Она ждала, что я продолжу говорить. Я, не поднимая головы, добавил:
– Она очень далеко!
– Да?.. А где?
– В Турции!
– Вы турок?
– Да!
– Я сразу поняла, что вы иностранец! – Она слегка рассмеялась.
Довольно раскованно села рядом со мной. Когда она положила ноги одну на другую, ее юбка задралась выше колен, и я почувствовал, что мое лицо зарделось, как обычно бывало в подобных случаях. Казалось, мой вид еще больше развеселил сидевшую рядом особу. Она вновь спросила:
– У вас нет фотографии вашей матери?
Неуместное любопытство женщины начало мне надоедать. Я заметил, что она разговаривает со мной из желания посмеяться. Другие художники издалека наблюдали за нами и, очевидно, скалили зубы.
– Есть… Но… Это другое! – выдавил я.
– А!.. Значит, другое, – насмешливо повторила она.
И внезапно опять рассмеялась.
Я сделал движение, чтобы вскочить и убежать. Заметив это, она сказала:
– Не беспокойтесь, я ухожу… Оставляю вас наедине с матерью!
Она встала, сделала несколько шагов. Затем вновь приблизилась ко мне; серьезным, непохожим на то, как она говорила только что, даже слегка печальным голосом, она спросила:
– Вы в самом деле хотели бы, чтобы у вас была такая мать?
– Да… Еще как хотел бы!
Повернувшись спиной, она удалилась быстрой, энергичной походкой. Я смотрел ей вслед. Коротко стриженные волосы подскакивали над затылком от ходьбы, а так как она держала руки в карманах, узкая юбка плотно облегала ее фигуру.
Я подумал, что своей последней фразой я выдал ложь, и растерялся, но сразу поднялся с места и, не осмеливаясь смотреть по сторонам, выскочил на улицу.
Было такое чувство, будто я прощаюсь с человеком, которого узнал во время долгой поездки и к которому привык, но вынужден быстро расстаться. Я знал, что больше ноги моей не будет на этой выставке. Люди, ничего не понимавшие друг в друге люди, гнали меня и отсюда.

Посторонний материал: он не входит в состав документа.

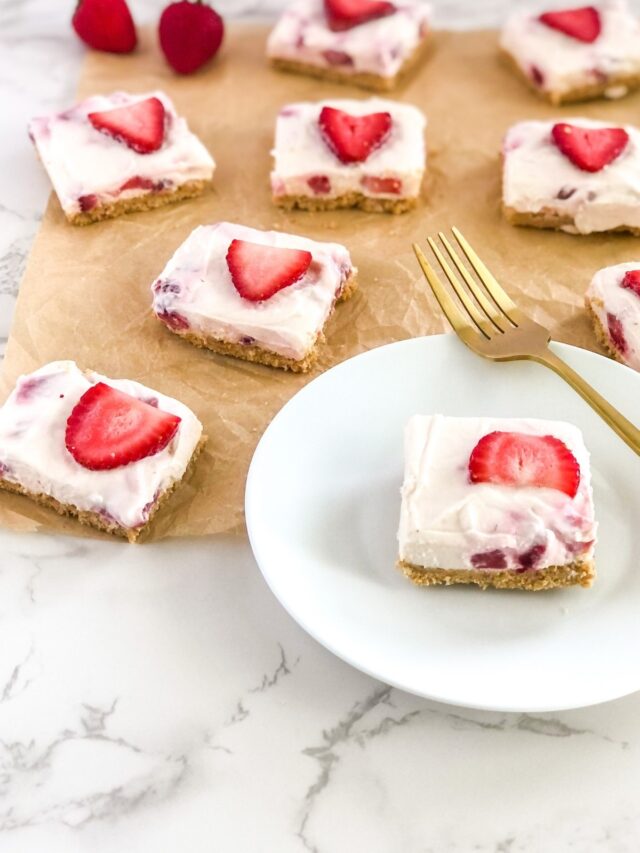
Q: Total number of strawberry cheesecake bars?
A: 9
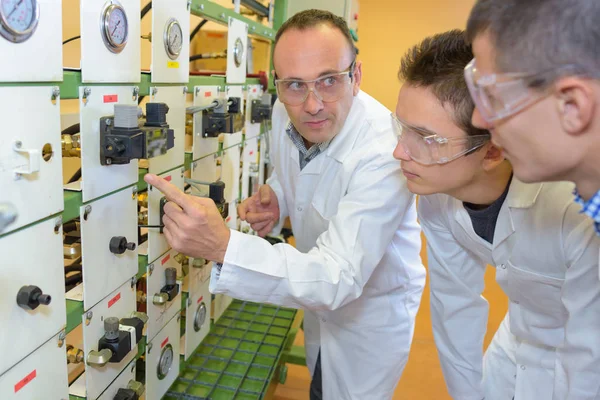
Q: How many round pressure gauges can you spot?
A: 6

По мере того как я представлял, что, как только вернусь в пансион, начнутся прежние бессмысленные дни, что за едой мне предстоит выслушивать планы по спасению Германии или жалобы людей среднего достатка, потерявших состояние из-за инфляции, и как я снова буду закрываться у себя в комнате и погружаться в книги рассказов Тургенева или Теодора Шторма, я все больше и больше понимал, какой смысл за эти две последние недели начала приобретать моя жизнь и чем является для меня эта потеря. Возможность, существование которой я даже не осмеливался предположить, приблизилась к моей жизни, пустой и бессмысленной, а затем внезапно исчезла, так же неожиданно и беспричинно, как и появилась. Я понял это только сейчас. Сколько я себя помнил, я, оказывается, проводил все дни в поисках лишь одного человека, не догадываясь об этом и не признаваясь в этом даже самому себе, и именно поэтому бежал от других людей. Эта картина на какое-то время заставила меня поверить в то, что этого человека можно найти, и даже в то, что я почти рядом с ним; она пробудила во мне надежду, которую нельзя было уничтожить. Вот почему горечь, которую я испытывал на этот раз, была такой острой. Я стал еще больше избегать окружающих, еще больше замкнулся в себе. Я даже собрался написать письмо отцу и известить его о том, что хочу вернуться. Но что мне было сказать ему, если он спросит: «Чему ты научился в Европе?» Я вознамерился остаться еще на несколько месяцев и за некоторое время изучить «мускусное мыловарение» так, чтобы он остался доволен. Я снова обратился в ту же шведскую фирму, и, хотя был принят прохладнее, нежели в первый раз, начал регулярно посещать фабрику. Формулы и методы, которые я узнавал, я аккуратно записывал в тетрадь и, раздобыв книги по этой специальности, старался читать их.